Chère Louise, chère Madame De Lauganet qui se dévoua pour garder dans son mini château ses deux petits frères chéris de 15 et 16 ans avec l’aval plus qu’appuyé de Joé. Les adolescents acceptèrent ce qu’on ne leur proposait pas : vivre au pentagone. Jérémi s’entendit à merveille avec Charles et Xavier alors que Fabrice montrait des difficultés à communiquer. Néanmoins Louise manifestait toujours une joie immense lorsqu’elle narrait de façon interminable à Morgane, Kate et à qui se retrouvait piéger pour faire semblant de l’écouter, que l’harmonie régnait entre ses bambins naturels et ses bambins adoptés. Adopter deux de ses frères, aussi bêtes l’un que l’autre, nécessitait forcément une forme de courage. Prendre la responsabilité de nouveaux adolescents et parvenir à ce qu’ils s’entendent permit à Miss Pentagone d’obtenir ses ailes d’ange.
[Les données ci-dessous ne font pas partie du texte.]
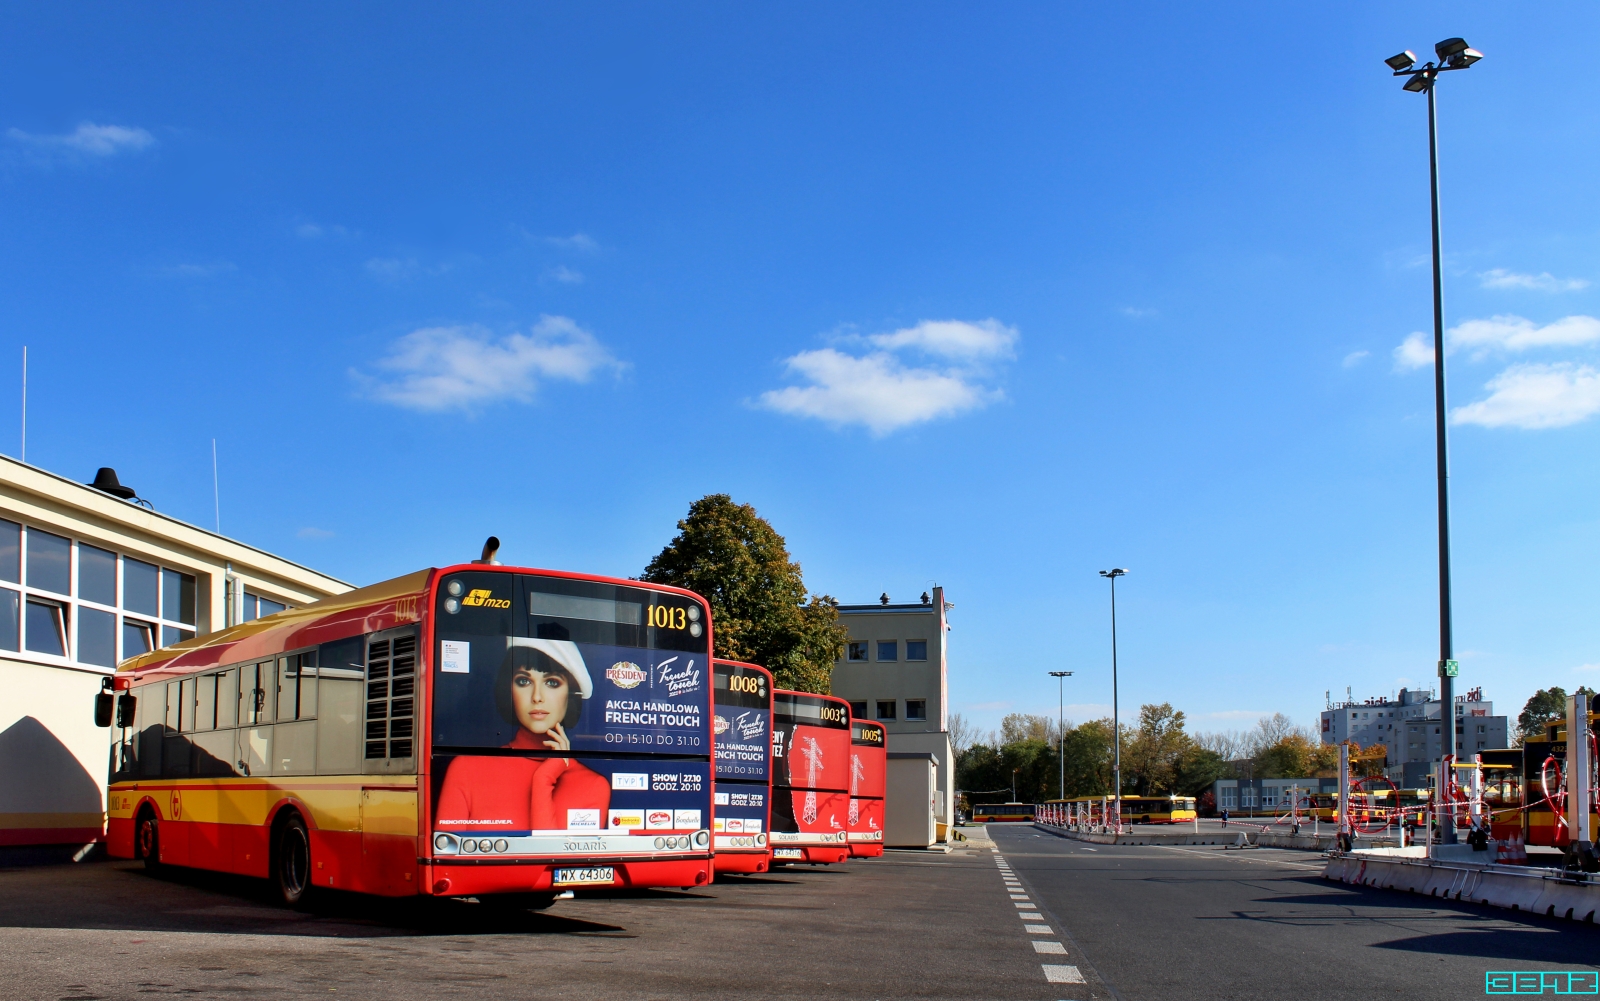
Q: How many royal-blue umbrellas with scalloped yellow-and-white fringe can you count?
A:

Ils s’entendaient si bien que Louise du rapidement emmener Fabrice aux urgences car le poing de Charles avait malencontreusement fini sa course sur le nez de son oncle, et ce par trois fois.


La famille ne se séparait, malheureusement, que très rarement et en tout cas, pas pour les vacances d’été. Ce fut décidé. Tout le petit clan se rendrait en bord de mer. Pas de problèmes pour les petits soucis d’argent, tata Pentagone était là pour les résoudre. ET une auréole pour la De Lauganet, une. Remboursement au retour. Exceptée Morgane, l’option choisie par la famille pour penser à rendre le prêt fut un Alzheimer extrêmement précoce. Les journées étaient ponctuées de match de foot ou de pétanque opposant adultes et enfants que j’observais de temps à autre et à distance alors que je lisais l’un des trop nombreux romans entassés dans ma valise. Maximilien intervint plusieurs fois pour empêcher Charles, et surtout son poing, de se trouver à nouveau trop près du nez de Fabrice. Les enfants s’entendaient toujours à merveille …


Chaque équipe faisait de son mieux pour remporter des coupes imaginaires tous les jours. En fin d’après-midi, la smala était bronzée, énervée et énervante. Les adultes regrettaient leurs 15 ans en se plaignant d’avoir mal un peu partout. Pourtant Louise souriait à longueur de temps, à croire qu’elle souffrait de paralysie faciale. Jérémi trouva le remède au problème de Louise.

Une nuit très claire, il réveilla la moitié de la station balnéaire vociférant des chansons inconnues sous l’effet de l’alcool. Des marques rouges et violettes sur son visage témoignaient de discussions profondes et de joutes verbales animées devant un comptoir de bar. Celles qui opposent les grands philosophes des tavernes depuis la nuit des temps pour trouver la réponse à cette question existentielle : le rouge est-il meilleur que le blanc ? Jérémi avait certainement bien défendu son opinion sur la dite interrogation mais son interlocuteur, possédant des arguments plus frappants, lui avait démontré qu’il avait tord. Enfin le miracle eut lieu, Louise ne souriait plus.

Elle tenta de le faire taire, en vain. Le débarbouilla comme la tendre pseudo maman qu’elle était, avec une paille de fer. L’expédia au lit après qu’il eut tout bien terminé de vomir sur ses chaussures hors de prix. Elle ne le réprimanda pas. Elle pensait qu’il n’aurait pas bien compris les reproches dans son état. Louise était une femme à la perspicacité admirable.


Le lendemain, le soleil décida de chauffer plus fort. Toute la famille n’était pas réunie pour le rituel du petit déjeuner. Ne s’y trouvaient que les plus matinaux, Max, Rose, Morgane et moi. Soudain, j’aperçus Xavier courir vers la table pour chuchoter à l’oreille de Maximilien. Dans la mesure ou aucun secret n’était possible dans la famille, l’utilité du procédé était bien futile. Le frère ainé, comme chargé de la toute dernière mission de la plus haute importance pour sauver la nation, se leva et, tel un chef de la mafia, fit  un signe de tête à Morgane pour qu’elle le suive. Ou comment une simple cuite peut prendre des allures de tragédies grecques…Lorsqu’ils arrivèrent devant la petite villa louée par Louise pour les vacances, ils la découvrirent en larmes.